Medical examiner rules police shooting a homicide. Police say they were forced to shoot Manuel Esteban Paez Terán after the 26-year-old environmental protester—who went by the nickname Tortugita—shot at them first. But no gunpowder residue was found on Terán’s hands, Georgia’s DeKalb County Medical Examiner reported.
The office has ruled the death of Terán (who used they/them pronouns) a homicide.
Terán was part of a group protesting the building of the Atlanta Public Safety Training Center, a 265-acre property that opponents have nicknamed “Cop City.” The protesters were camped out on the property in January when state troopers showed up.
According to law enforcement officials, Terán shot at a state trooper, prompting police to respond with a barrage of gunfire.
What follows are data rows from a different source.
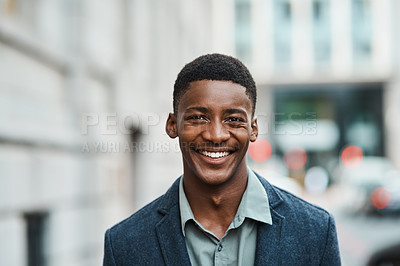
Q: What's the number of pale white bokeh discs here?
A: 1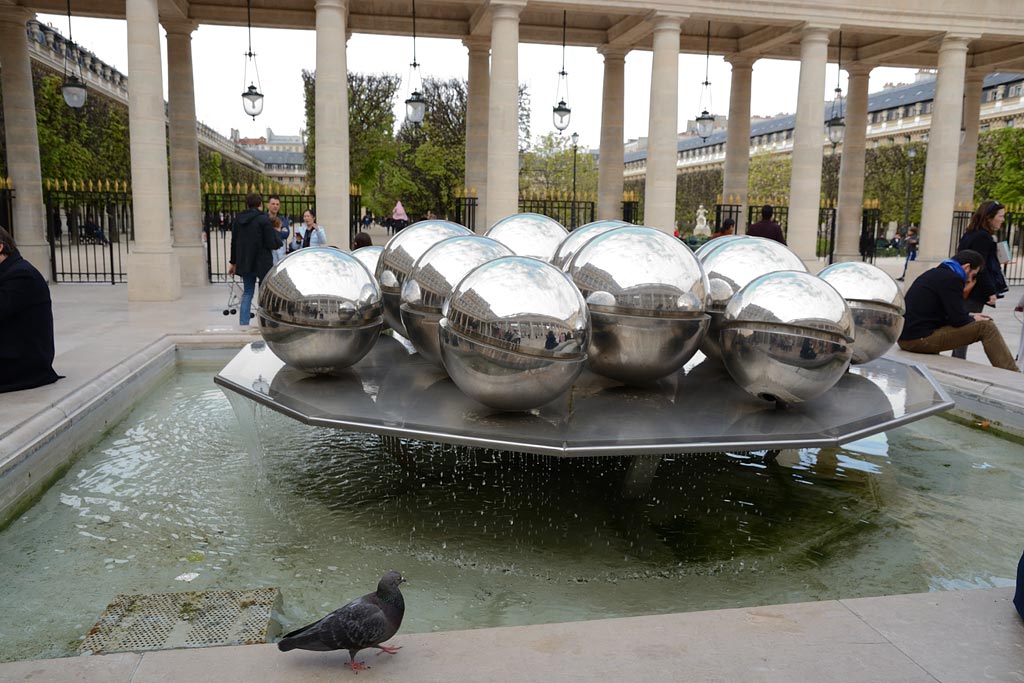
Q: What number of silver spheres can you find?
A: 12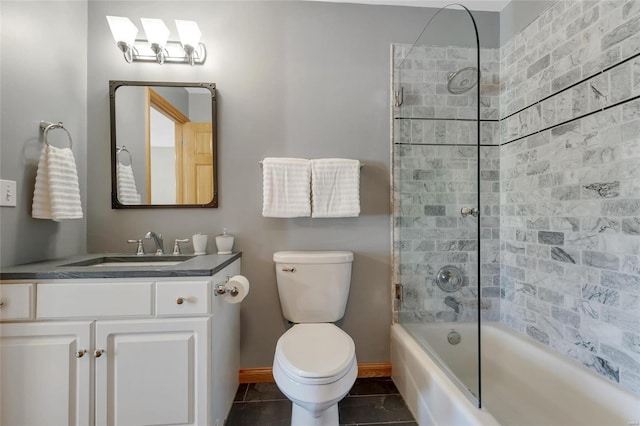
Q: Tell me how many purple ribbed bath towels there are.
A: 0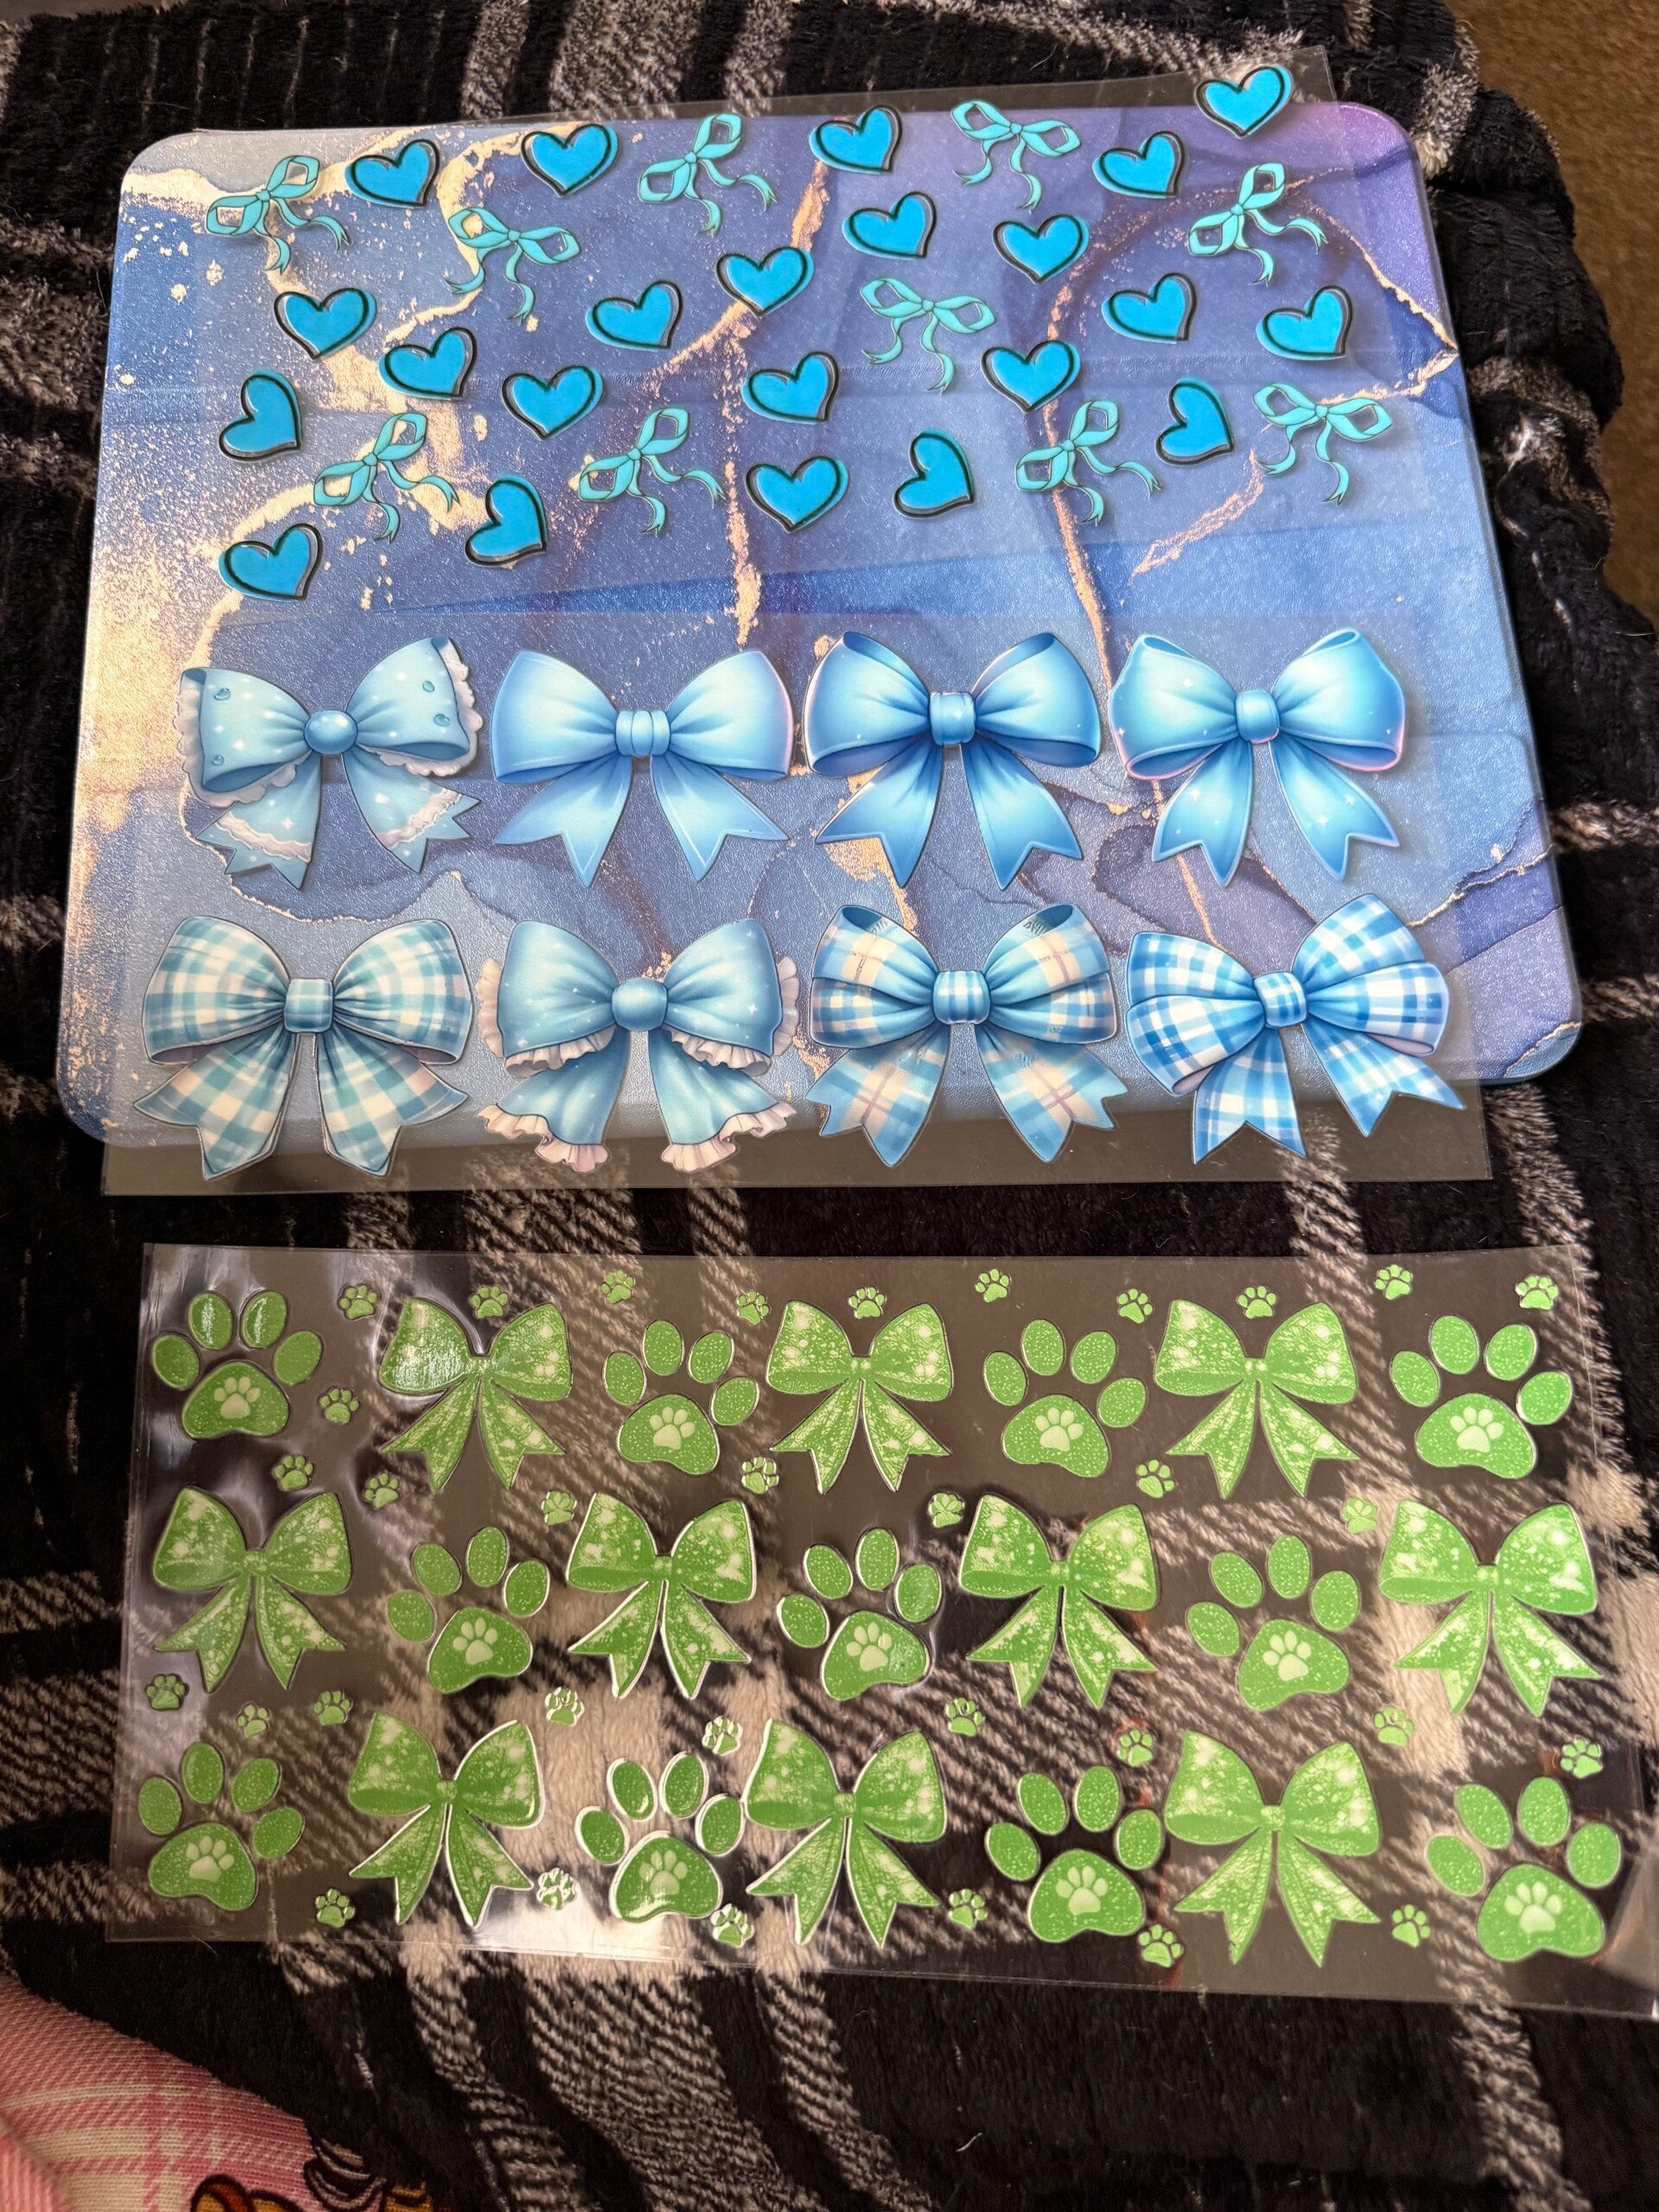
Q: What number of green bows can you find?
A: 10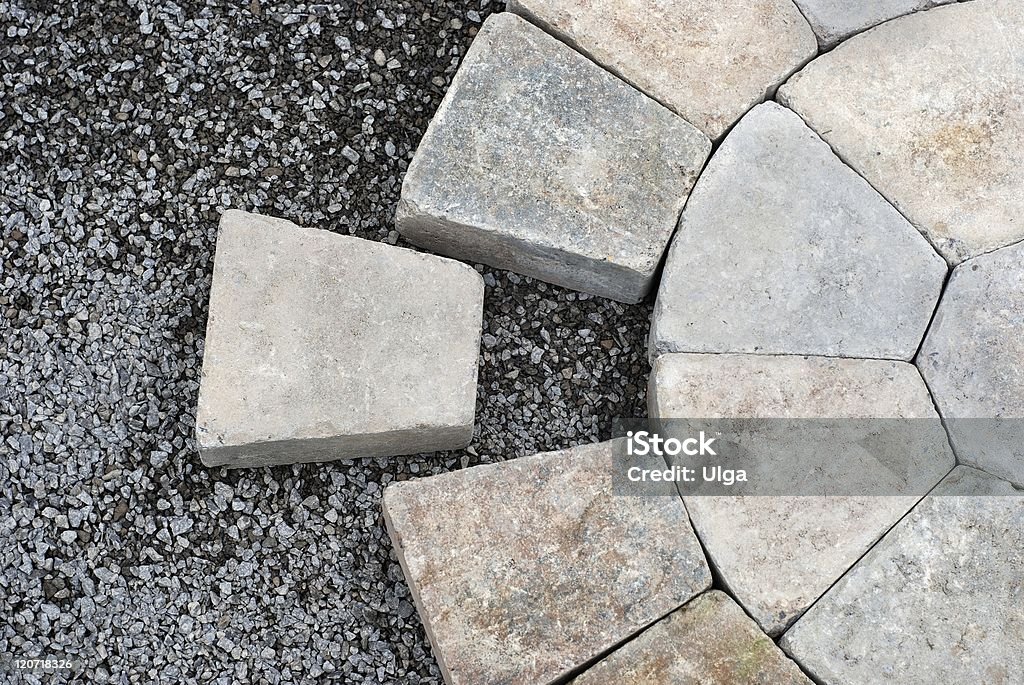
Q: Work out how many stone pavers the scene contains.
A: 11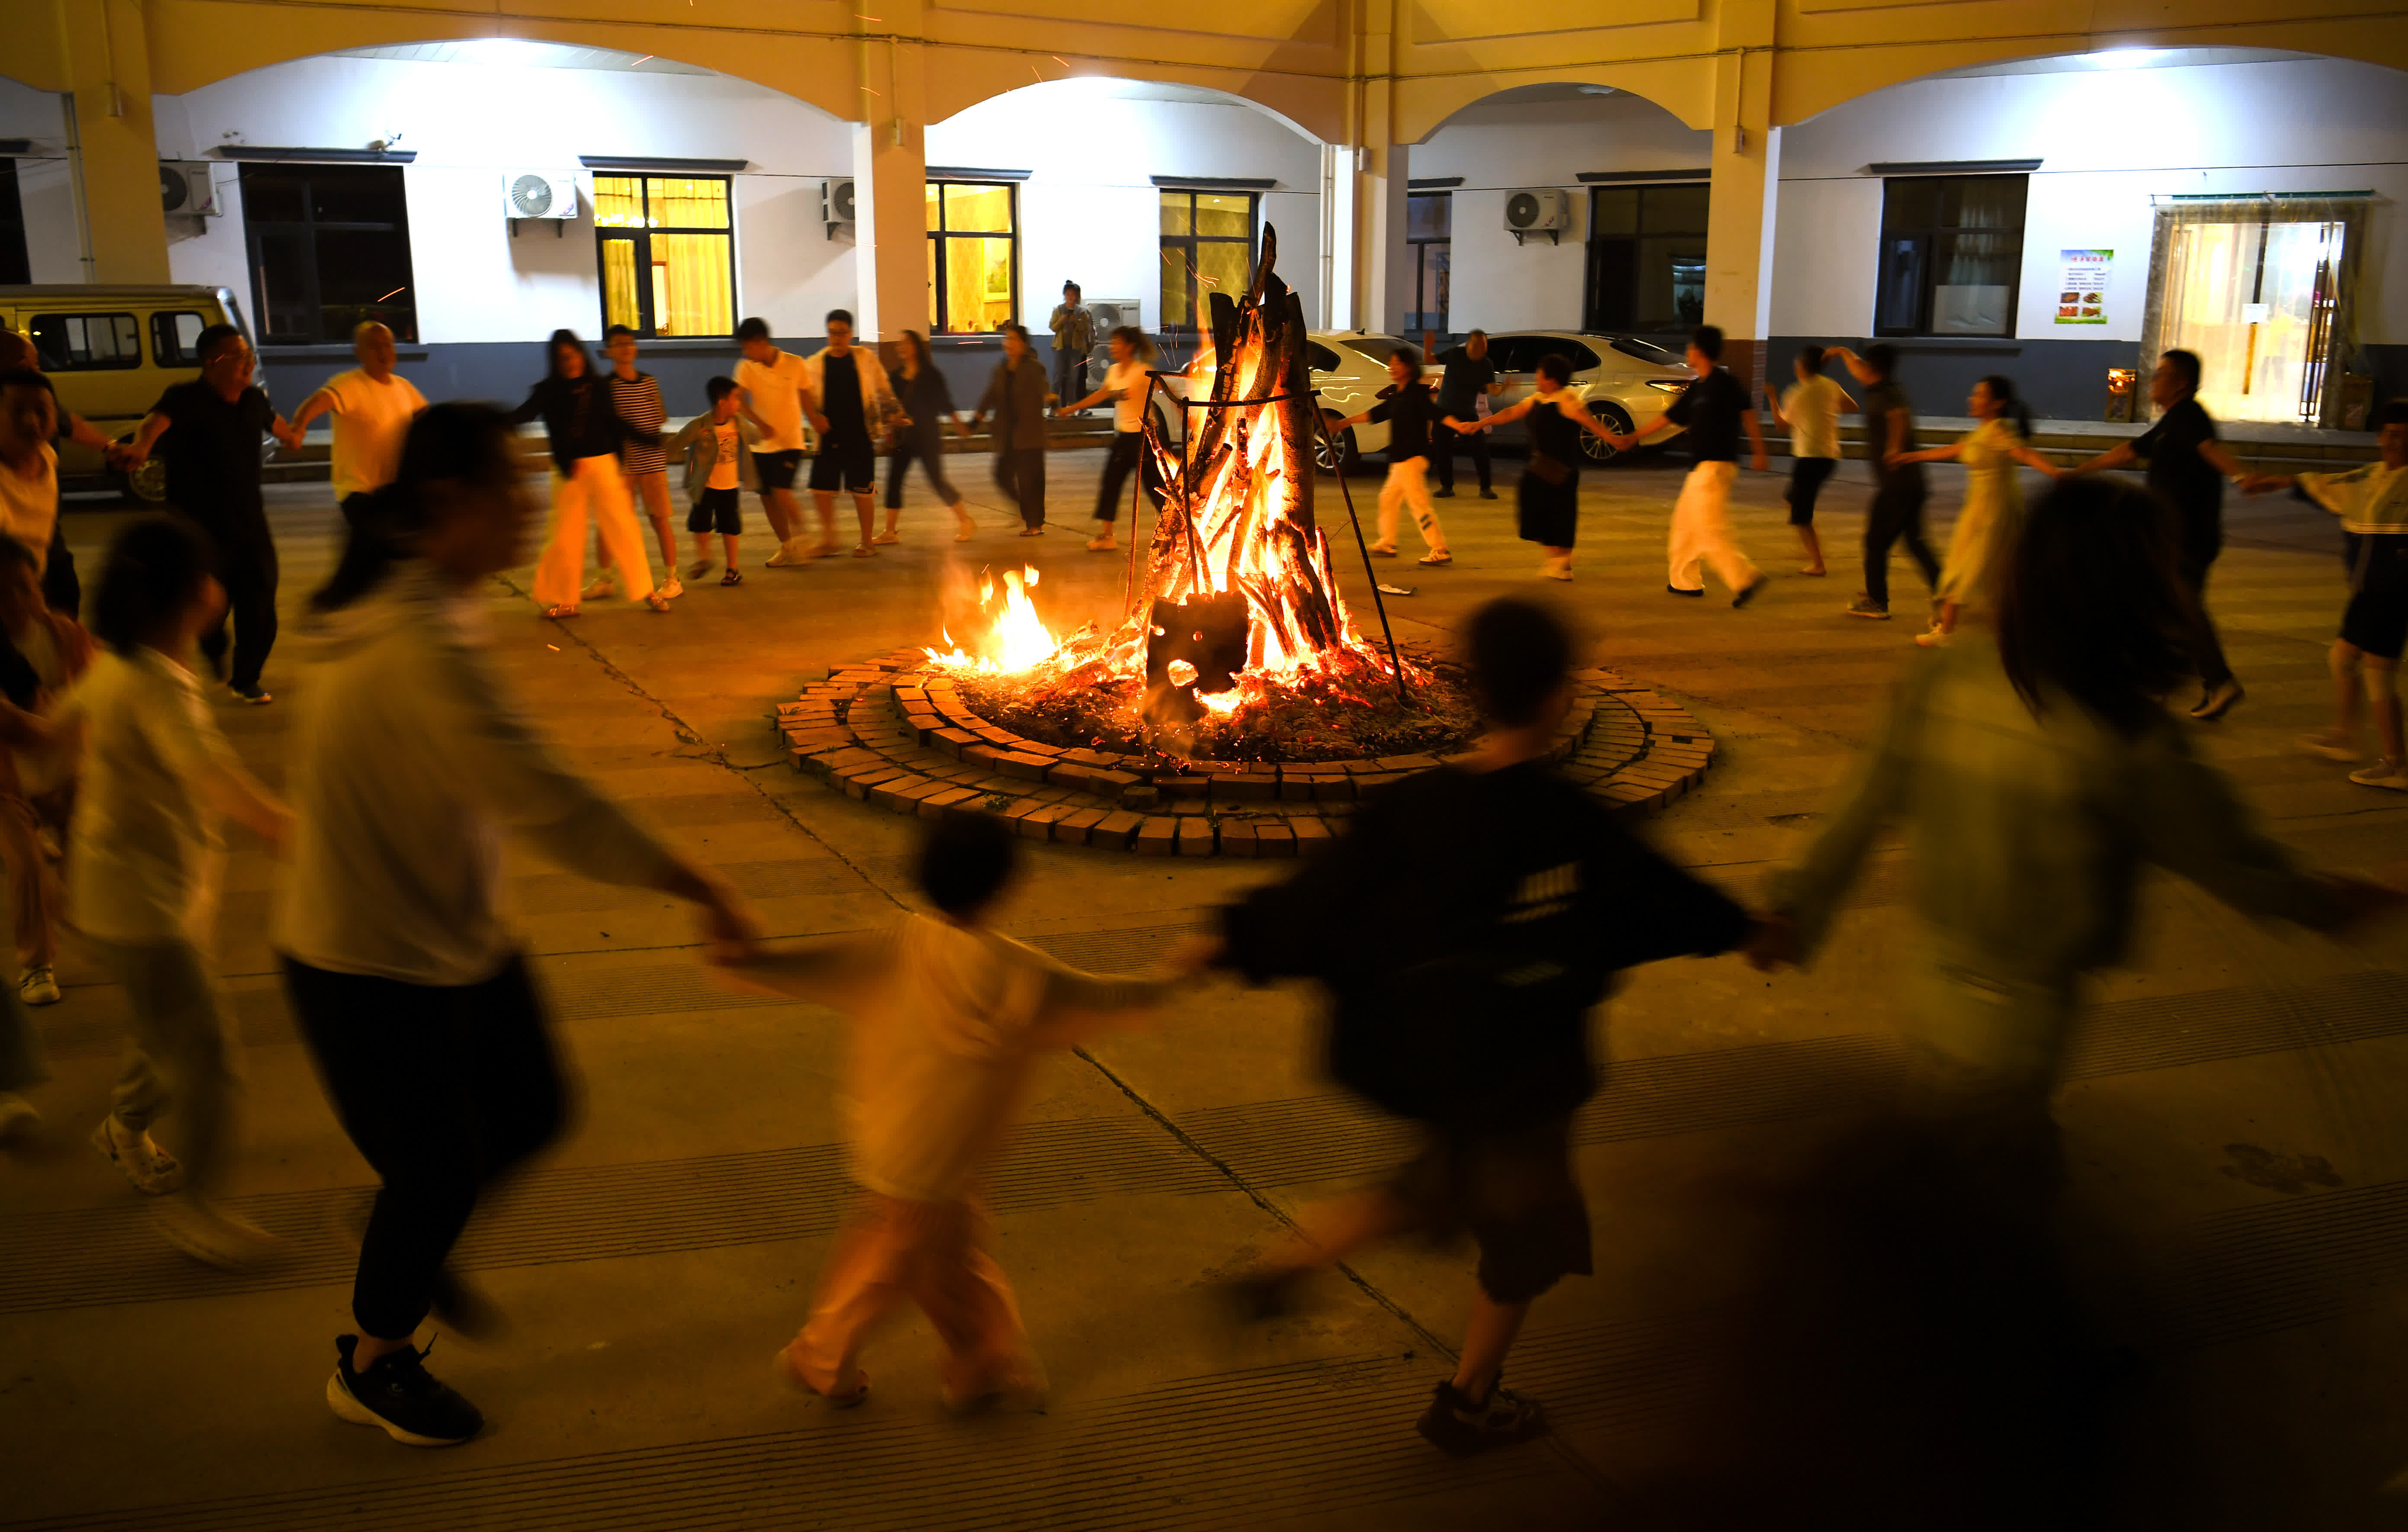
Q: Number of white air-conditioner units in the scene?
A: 5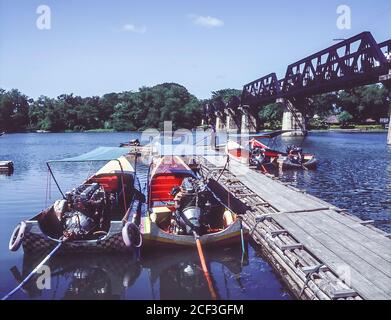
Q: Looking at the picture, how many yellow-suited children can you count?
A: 0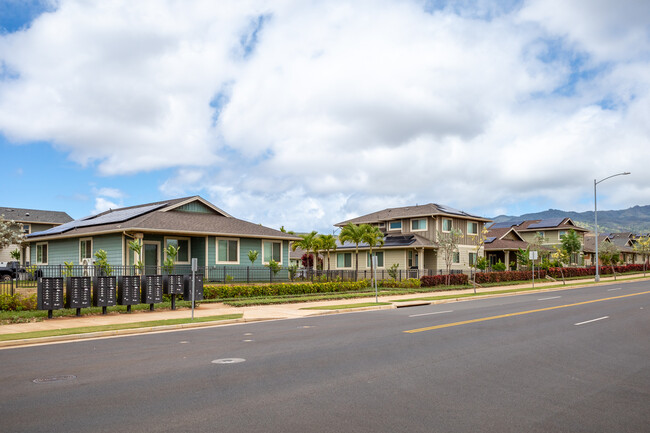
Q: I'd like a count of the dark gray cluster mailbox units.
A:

“The individual who fired upon law enforcement and shot the trooper was killed in an exchange of gunfire,” Georgia Bureau of Investigation (GBI) Director Mike Register told the media in January. A GBI press release said officers “located a man inside a tent in the woods” and “gave verbal commands to the man who did not comply and shot a Georgia State Patrol Trooper. Other law enforcement officers returned fire, hitting the man.” The GBI also said that a handgun and shell casings had been found.
But an official autopsy report viewed by ABC News said there was no gunpowder on Terán’s hands. The report also revealed that they had been shot at least 57 times, suffering gunshot wounds to the head, chest, arms, hands, pelvis, thigh, buttocks, and abdomen.
“Collectively, the gunshots resulted in [Terán’s] death and therefore the cause of death is designated as multiple gunshot wounds,” states the report. “However, the gunshot wound to the head would have been fatal by itself as would have some of the other gunshots.”
An independent autopsy ordered by Terán’s family found they had their hands up when they were shot. The Dekalb County report said “there are too many variables with respect to movement of the decedent and the shooters to draw definitive conclusions concerning Mr. Teran’s body position.”
At the time of Terán’s killing, the media largely ran with the narrative supplied by the GBI.